= What to do =
Report each line of the data below in which "white" appears.

Start of Dataset content

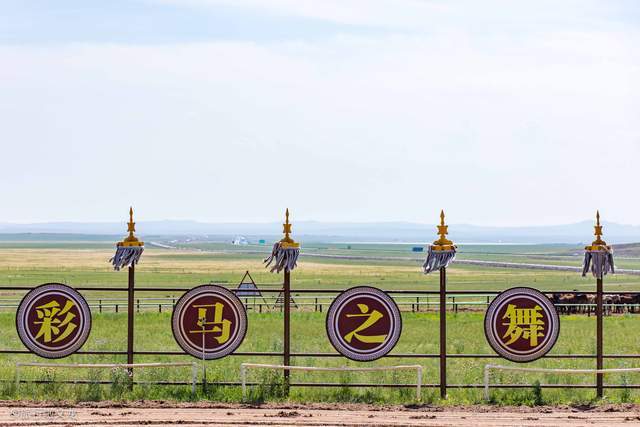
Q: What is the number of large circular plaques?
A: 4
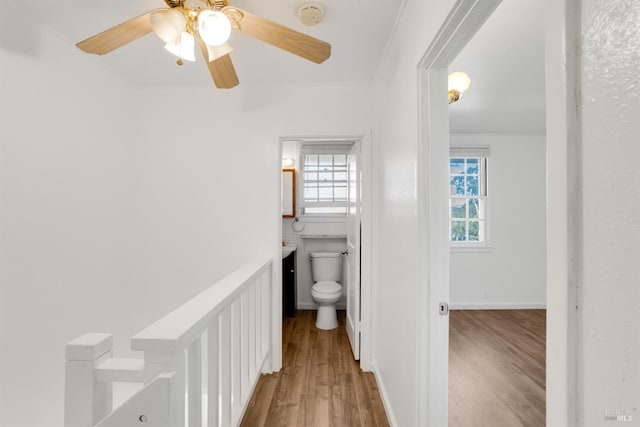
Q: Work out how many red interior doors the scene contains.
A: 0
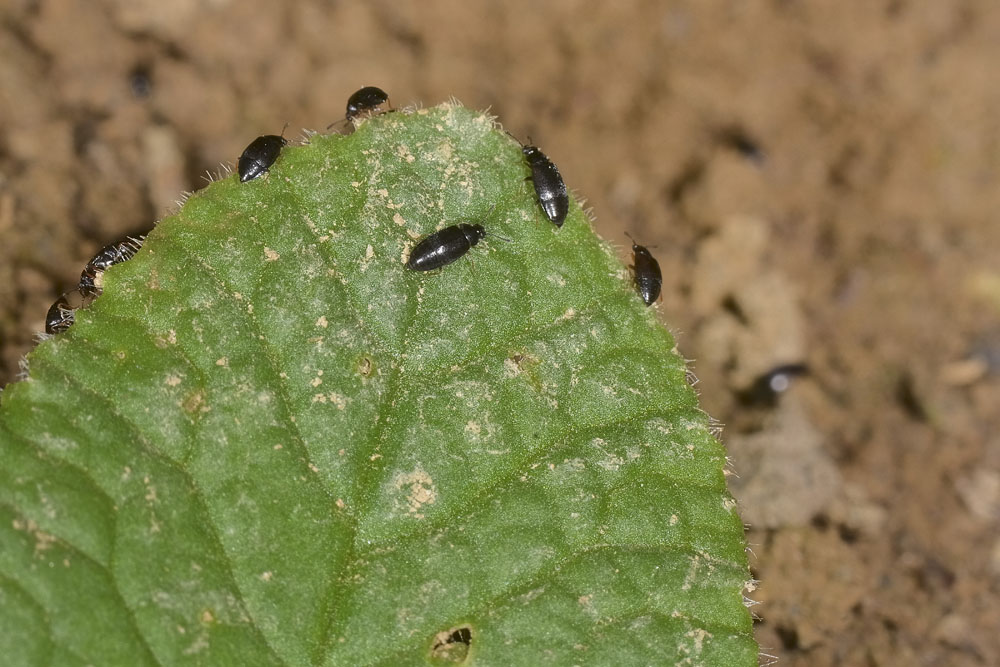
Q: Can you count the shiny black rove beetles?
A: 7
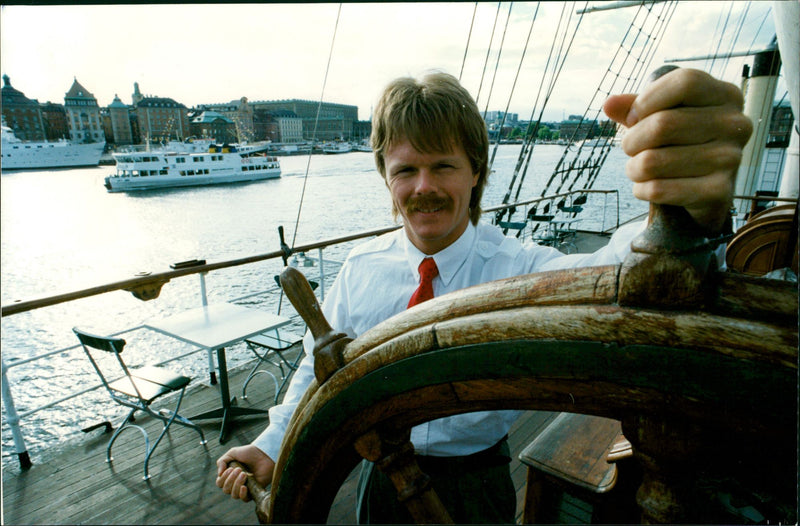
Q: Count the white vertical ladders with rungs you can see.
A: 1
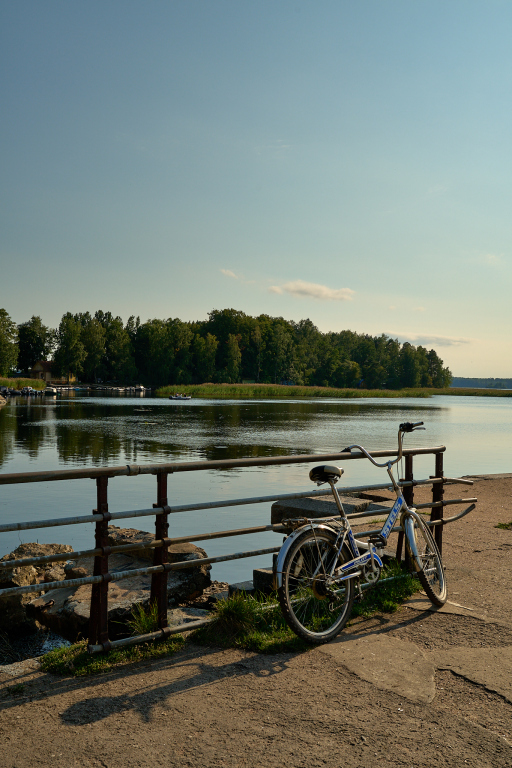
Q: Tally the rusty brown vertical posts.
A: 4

End of Dataset content
Start of Dataset content

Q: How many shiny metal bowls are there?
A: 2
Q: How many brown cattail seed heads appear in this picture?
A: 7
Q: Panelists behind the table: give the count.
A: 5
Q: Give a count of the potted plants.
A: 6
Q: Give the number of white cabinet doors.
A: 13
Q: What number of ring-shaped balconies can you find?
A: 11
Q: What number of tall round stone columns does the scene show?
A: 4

End of Dataset content

= Completed task =
Q: Count the white vertical ladders with rungs you can see.
Q: Give the number of white cabinet doors.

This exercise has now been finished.